Anatomy for Breast Cancer Treatment

This video is for women looking to have a basic understanding of anatomy so they can make sense of mammogram and ultrasound reports that locate an abnormality.We also discuss some aspects of anatomy that are important for breast cancer treatment.

Read the full video transcript below:

In this video, we'll talk about the aspects of breast anatomy that are important for understanding the results of your ultrasound and mammogram, as well as the anatomical considerations that come into play when planning breast cancer treatment.

First, if your doctor ever shows you an image of a result of a mammogram or an MRI, you should understand that the left is over here, and the right is over here because you, the patient, are in the screen looking back at us.

To make things simple and easily transferable between hospital systems, each breast is divided into four quadrants: upper outer, lower outer, lower inner, and upper inner quadrant. Ultrasound reports locate abnormalities based on where they would fall on the face of a clock.

Note that the outer aspect of the breast on the left is the 3 o’clock position, whereas on the right, the outer aspect of the breast is the 9 o’clock position. Under normal circumstances, fluid in the breast drains to lymph nodes in the armpit and just above the clavicle, also known as the collarbone.

If there are cancer cells in the breast, they can also follow this pattern of spread, and this can be important both for surgery as well as for radiation and chemotherapy. 

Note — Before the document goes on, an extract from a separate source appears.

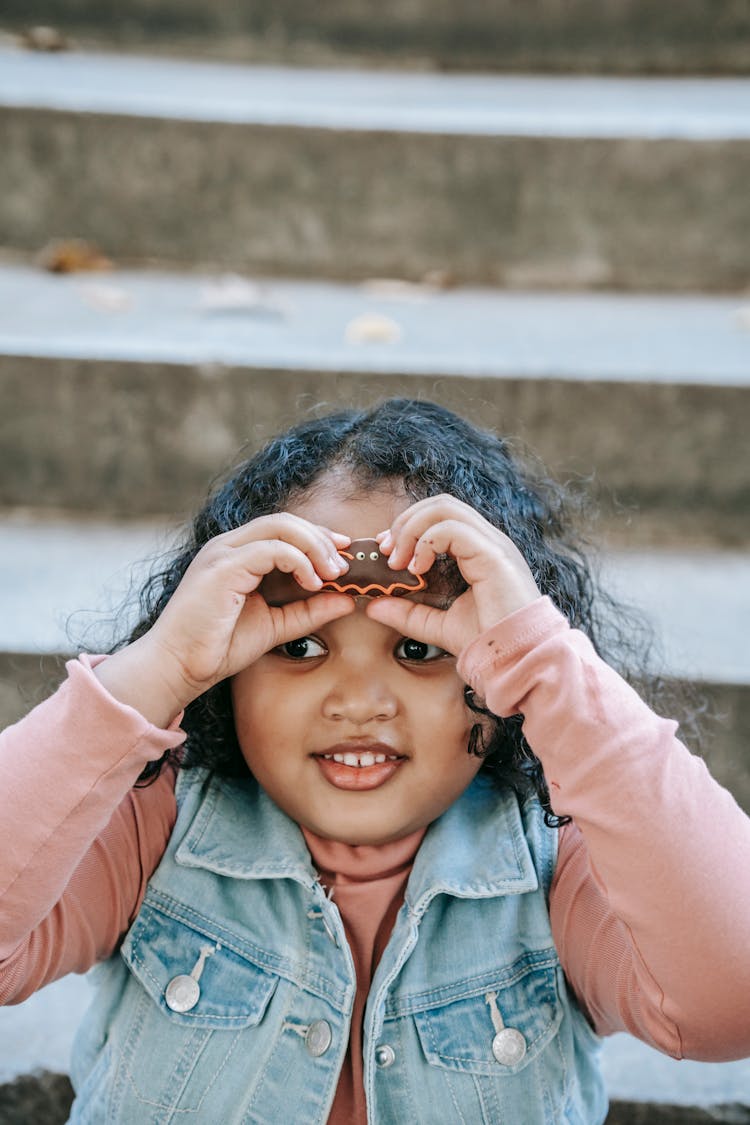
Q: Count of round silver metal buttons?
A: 4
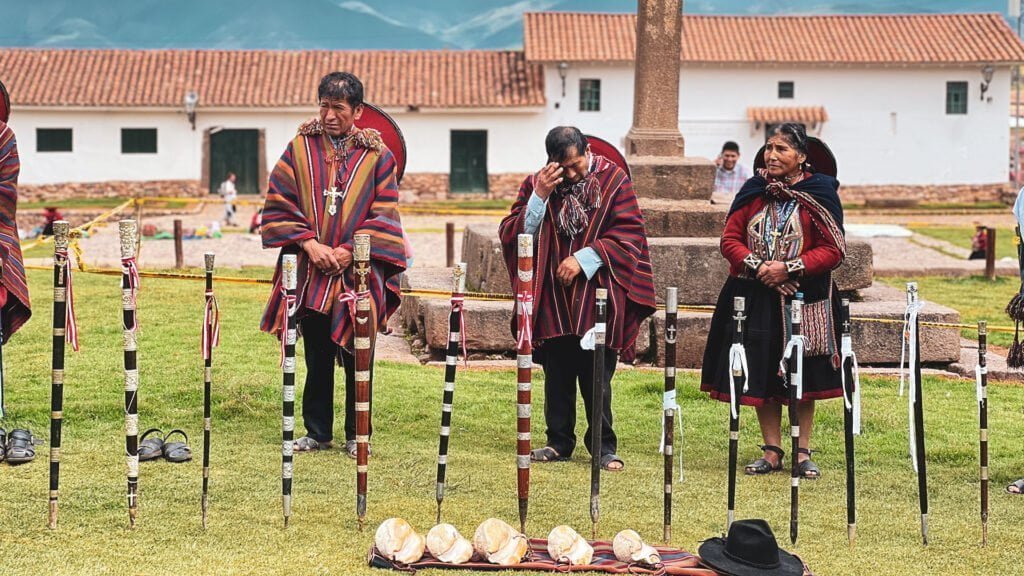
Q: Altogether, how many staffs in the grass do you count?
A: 14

Just beneath the breast are the muscles, bones, and nerves of the chest wall. The muscles are the pectoralis muscles, the nerves are in between the ribs, and the bones are, of course, the ribs themselves. 

Just deep to the chest wall are the lungs, of course, one on each side. The heart lies between the lungs but extends mostly to the left side of the chest.

The location of the heart can be a factor in planning radiation therapy for women with left-sided breast cancer. 

This is not medical advice. Talk to your doctor before making any medical decisions.